▸ Source material:

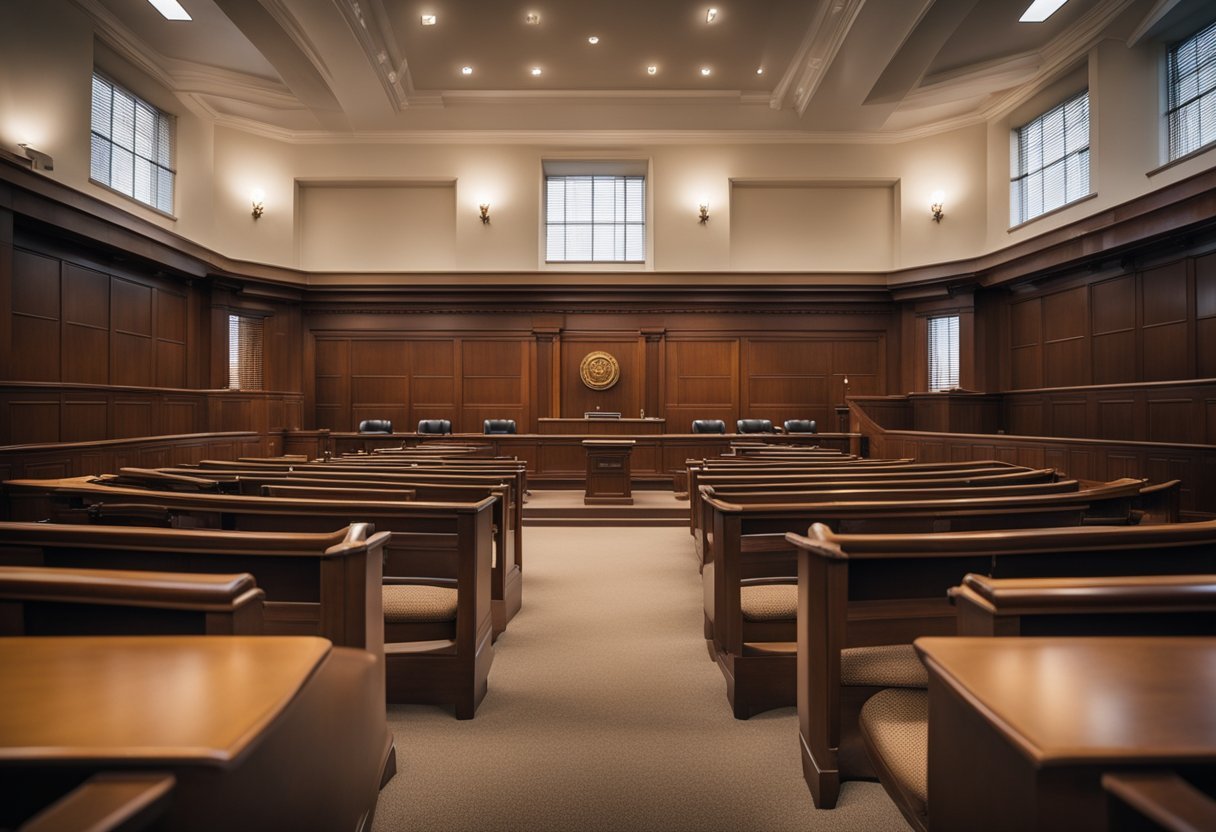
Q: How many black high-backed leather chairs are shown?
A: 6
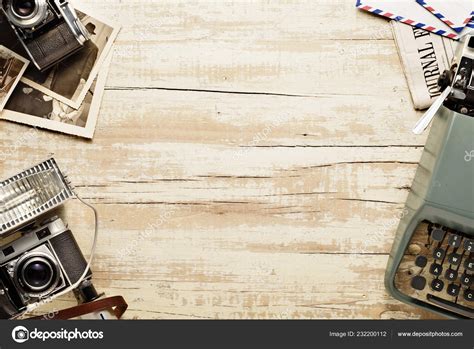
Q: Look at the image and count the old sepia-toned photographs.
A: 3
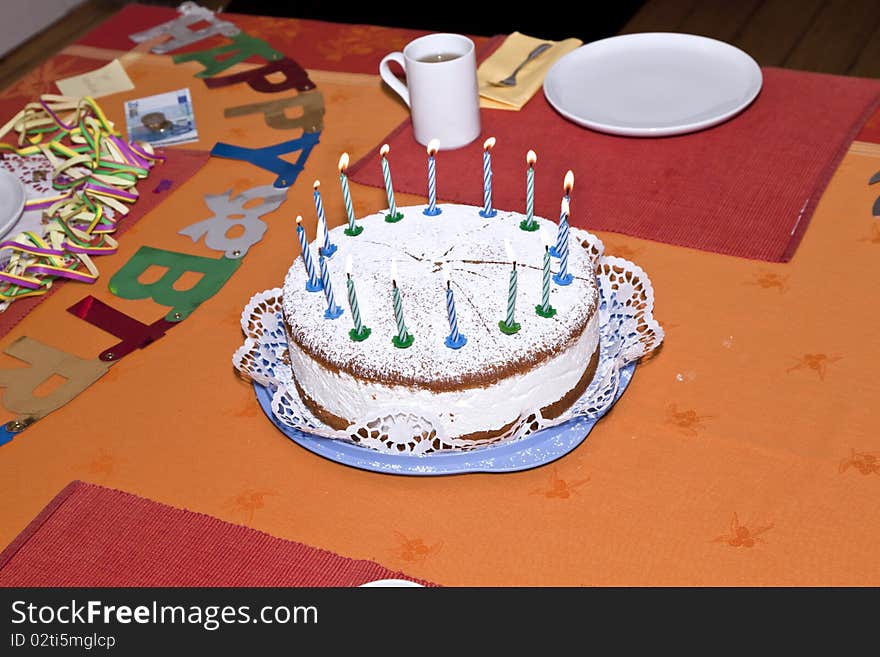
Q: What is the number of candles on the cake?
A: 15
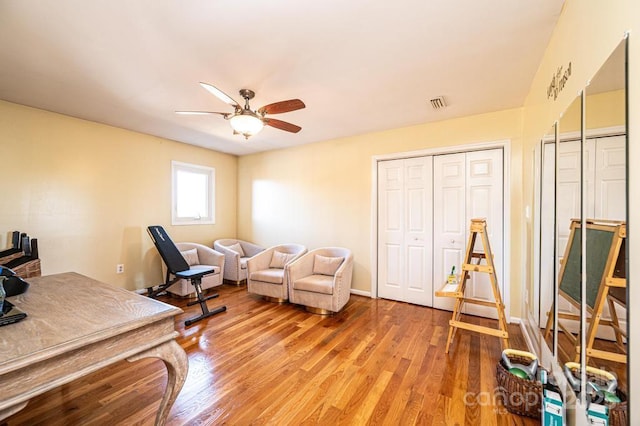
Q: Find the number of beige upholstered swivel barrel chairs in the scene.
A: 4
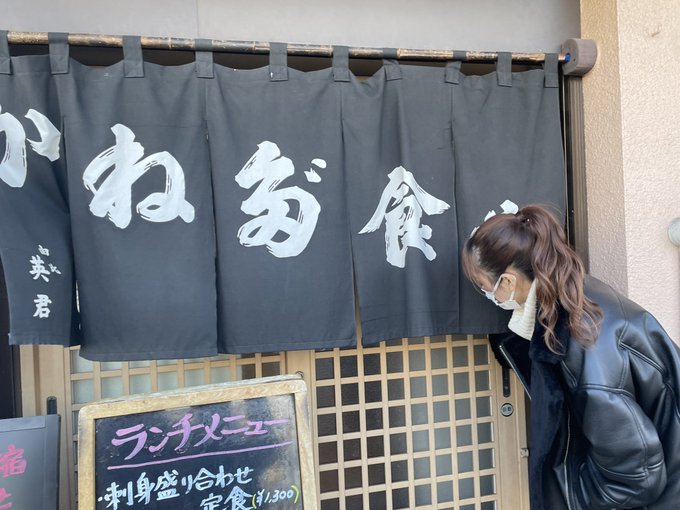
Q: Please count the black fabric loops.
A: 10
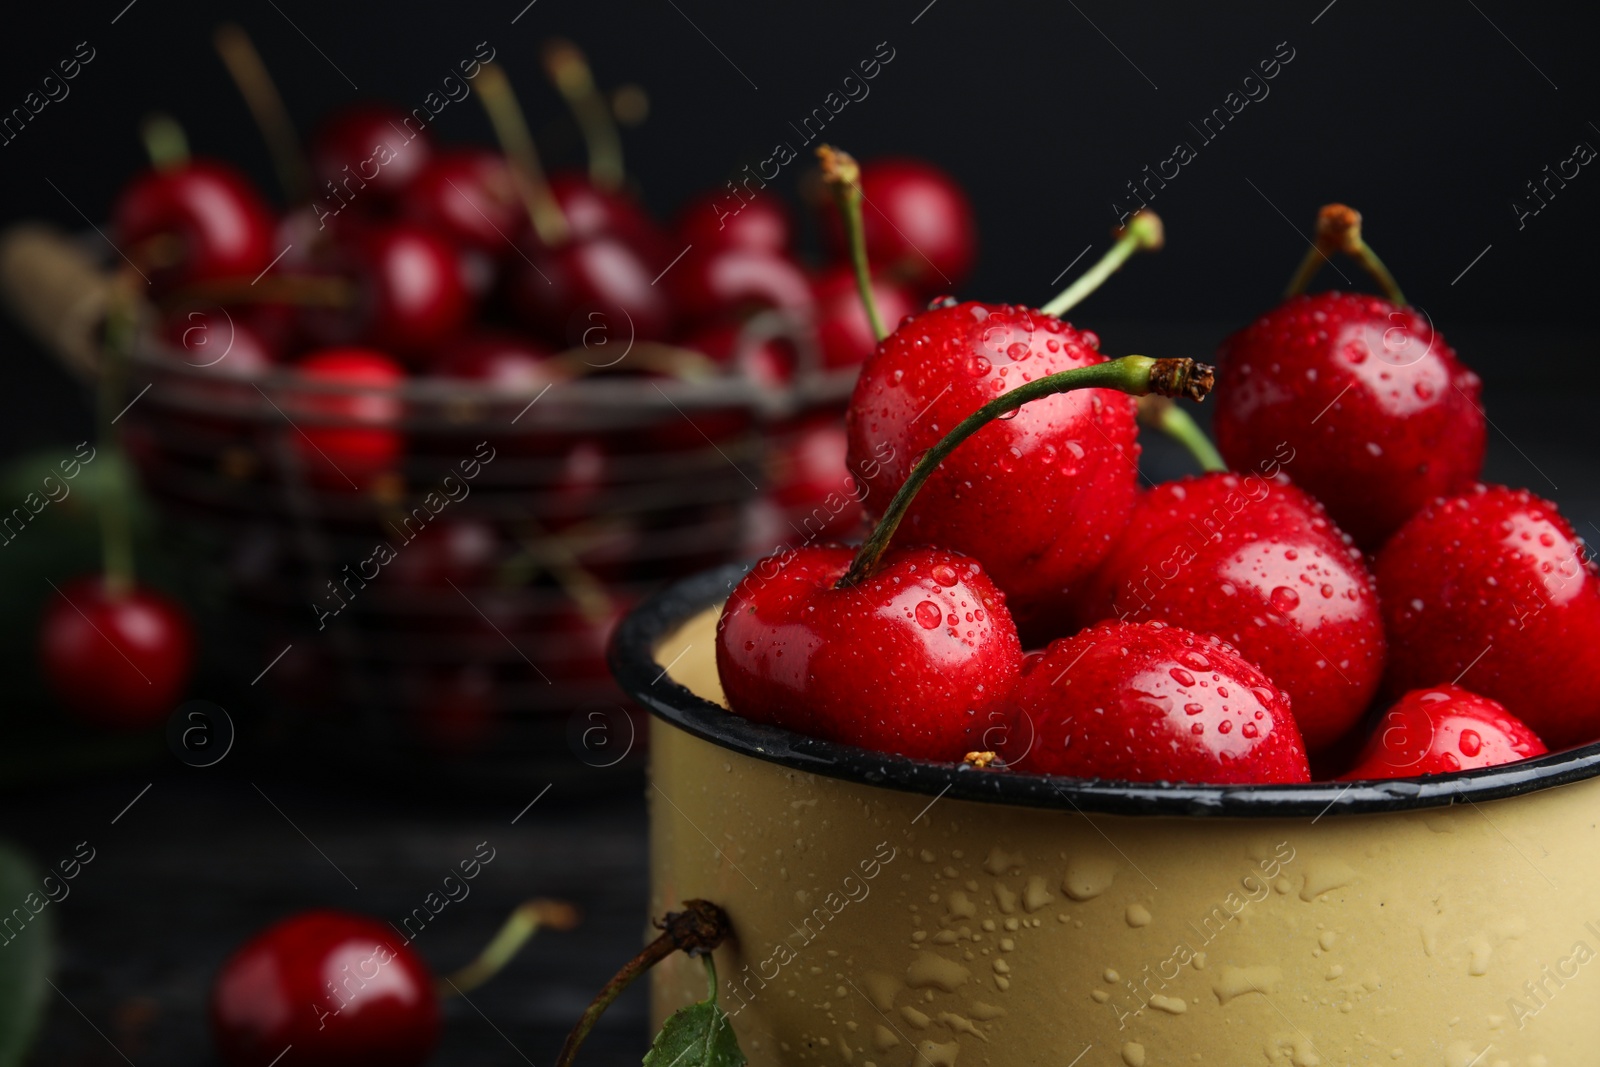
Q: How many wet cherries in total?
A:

▸ Problem requirements:
Here the job is to print all the entries above exactly, minus the images.

▸ Problem solution:
Q: How many black high-backed leather chairs are shown?
A: 6
Q: Look at the image and count the old sepia-toned photographs.
A: 3
Q: What is the number of candles on the cake?
A: 15
Q: Find the number of beige upholstered swivel barrel chairs in the scene.
A: 4
Q: Please count the black fabric loops.
A: 10
Q: How many wet cherries in total?
A:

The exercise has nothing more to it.